Editorial, ABC, 13/9/12
No son España o el Estado o los españoles quienes tienen crisis de identidad, ni traumas con su lengua, ni desdoblamientos de personalidad cultural, ni complejos victimistas ni ficciones historicistas
LA manifestación independentista del pasado martes, convocada por la sedicente Asamblea Nacional Catalana, ha puesto al nacionalismo gobernante en Cataluña en una tesitura de complicada resolución. Por un lado, tiene la opción de contener un movimiento separatista incontrolado a fin de conservar cierta imagen de respetabilidad institucional, lo que supondría para CiU decepcionar a gran parte de su electorado. Por otro, la de asumir el liderazgo de este movimiento visceral del soberanismo, para evitar verse desbordados por su propia obra separatista, con el coste de instalarse en el radicalismo ante la sociedad española y la extravagancia ante los socios europeos, nada proclives a contemporizar con los separatismos. Todo ello, con independencia del desastre económico que la hipotética soberanía tendría para Cataluña y los catalanes: la primera perdería el 20 por ciento de su PIB y los segundos verían desplomarse su renta al nivel de Chipre, según los expertos consultados por ABC, que hoy recoge esas previsiones en páginas de España.
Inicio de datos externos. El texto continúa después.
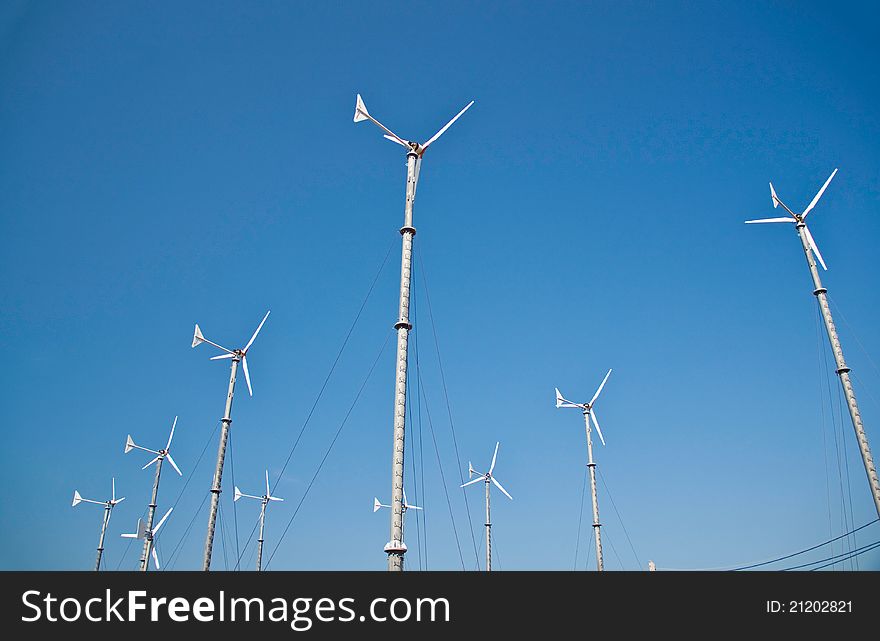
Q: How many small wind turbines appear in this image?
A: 10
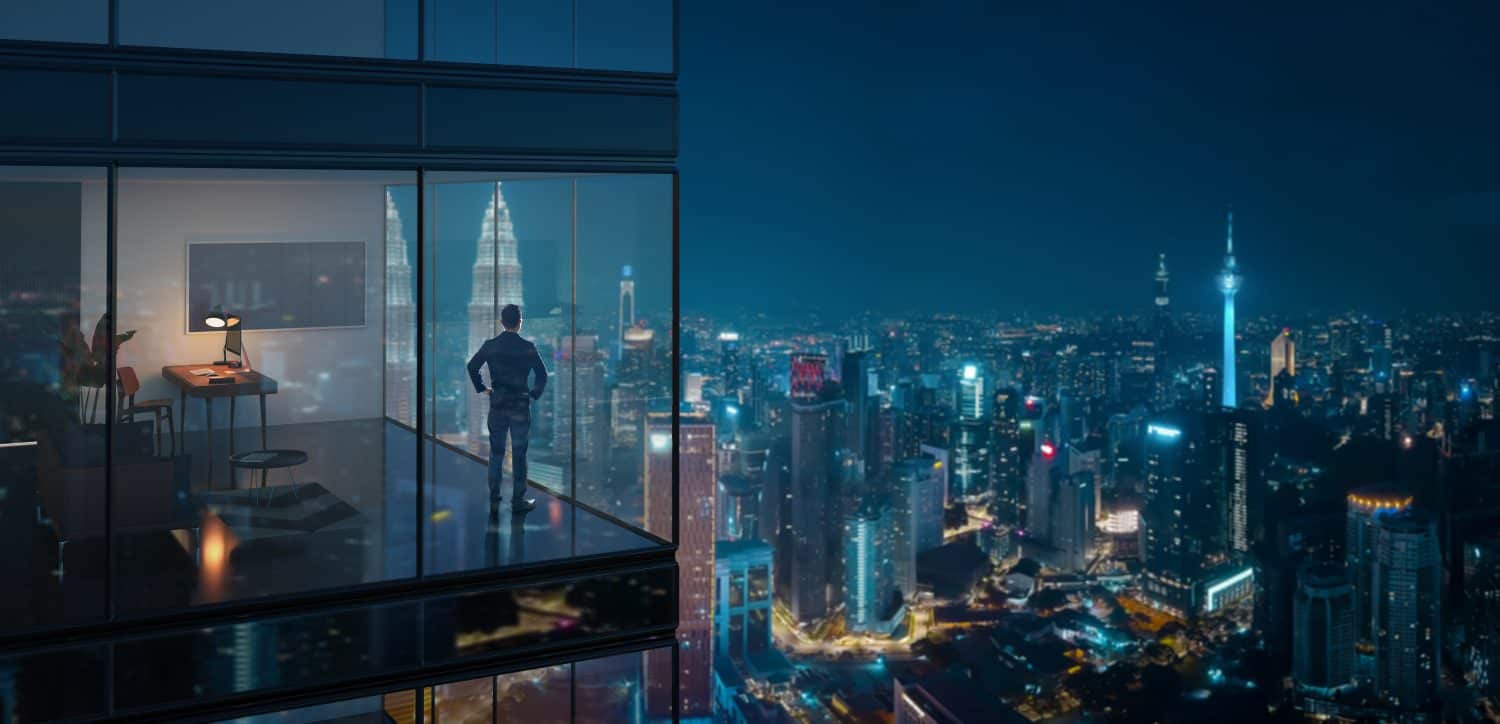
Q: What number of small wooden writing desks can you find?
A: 1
Esta encrucijada a la que se enfrenta CiU no es más que el resultado de una estrategia frentista propiciada por el que gustaba denominarse como nacionalismo moderado, que ayer recuperaba su habitual discurso viscoso y equívoco por boca de Artur Mas, quien reclamaba «instrumentos de Estado» para Cataluña, pero evitando pedir un Estado propio. Este es el juego a estar y no estar en España al mismo tiempo, de pedir rescate al Gobierno y también la independencia; de proclamar el fin de la etapa constitucional en Cataluña, pero clamando por un Estatuto que no es más —ni menos— que una ley legitimada por la soberanía del pueblo español. Este juego se tiene que acabar.
No son España o el Estado o los españoles quienes tienen crisis de identidad, ni traumas con su lengua, ni desdoblamientos de personalidad cultural, ni complejos victimistas ni ficciones historicistas. Resolver el problema territorial no consiste en rehuir el debate directo con el nacionalismo ni en arrinconar los instrumentos de Estado —estos sí son de Estado— que permiten garantizar la lealtad de las autonomías al interés nacional de España, por encima del cual no existe ningún otro. Instrumentos que van desde la suspensión constitucional de competencias —avalada por el artículo 155 de la Constitución—, pasando por la legislación básica y de armonización y el control presupuestario de las administraciones autonómicas, hasta la alta inspección del Estado en materia educativa. Son solo ejemplos de los recursos —similares, y aun menos intensos, a los de un Estado federal puro— que las instituciones centrales del Estado pueden emplear, con el mayor escrúpulo constitucional, para confrontar una política de sentido nacional con la dinámica separatista de los nacionalismos.